South Korea has elected Yoon Suk-yeol as the country’s next president. Yoon is a pro-crypto candidate who has pledged to overhaul “unreasonable” crypto regulations in the country.
“We must overhaul regulations that are far from reality and unreasonable,” Yoon reportedly said in January this year.
He added that South Korea should embrace a “negative regulation system” to ensure the crypto market “has no worries.”
Yoon’s presidential success comes at a time when South Korea’s relationship with the crypto industry has featured several regulatory controversies.
South Korea, crypto and regulation
Last march, South Korea’s Financial Services Commission (FSC) said it wanted to crack down on crypto companies that weren’t doing enough to combat money laundering.
Starting April 20, 2021, exchanges would face fines of between $26,000 to $52,000 if they did not report suspicious activity, or maintain a log on transactions.

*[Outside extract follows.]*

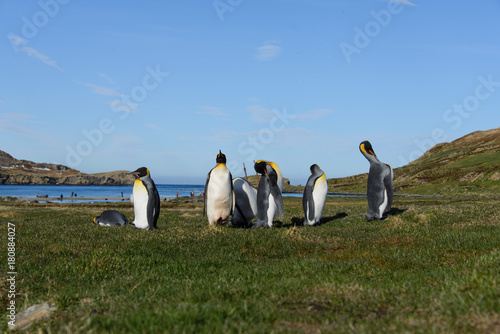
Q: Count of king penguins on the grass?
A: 7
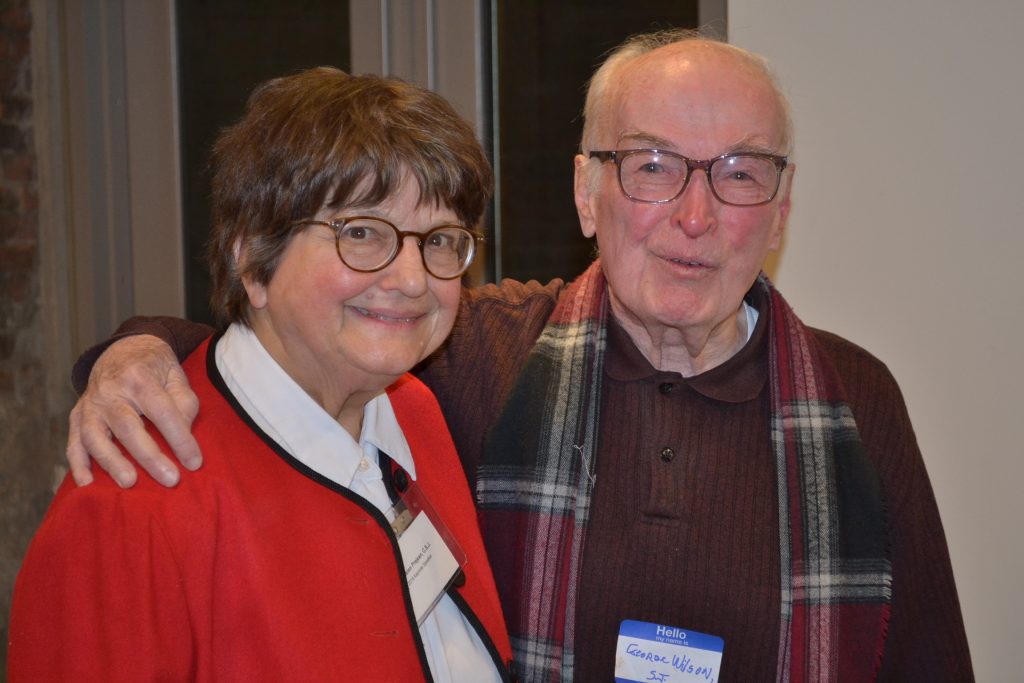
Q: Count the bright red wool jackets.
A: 1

In June last year, South Korean cryptocurrency exchanges were dealt a blow when the FSC said it would prevent cross trading on platforms.
Exchanges feared such a rule would put them out of business, while the FSC believed that restricting cross trading would prevent crypto exchanges from price manipulation.
Exchanges were given until September 24, 2021 to apply for a license—those who did not do so, were no longer allowed to operate in South Korea.
Crypto in South Korean politics
Yoon may have won South Korea’s presidency, but he was not the only pro-crypto candidate in the race.
Lee Jae-myung, another presidential candidate in South Korea’s race, turned to NFTs to fundraise his election campaign.
“As the young generation in their 20s and 30s are interested in emerging technologies, including virtual assets, NFTs and the metaverse, this type of fundraising could appeal to them,” a Lee campaign official told Yonhap News earlier this year.
“It is high time that we undertake innovative experiments to enhance our understanding of these future technologies and change perceptions of digital currencies and NFTs,” Lee also said.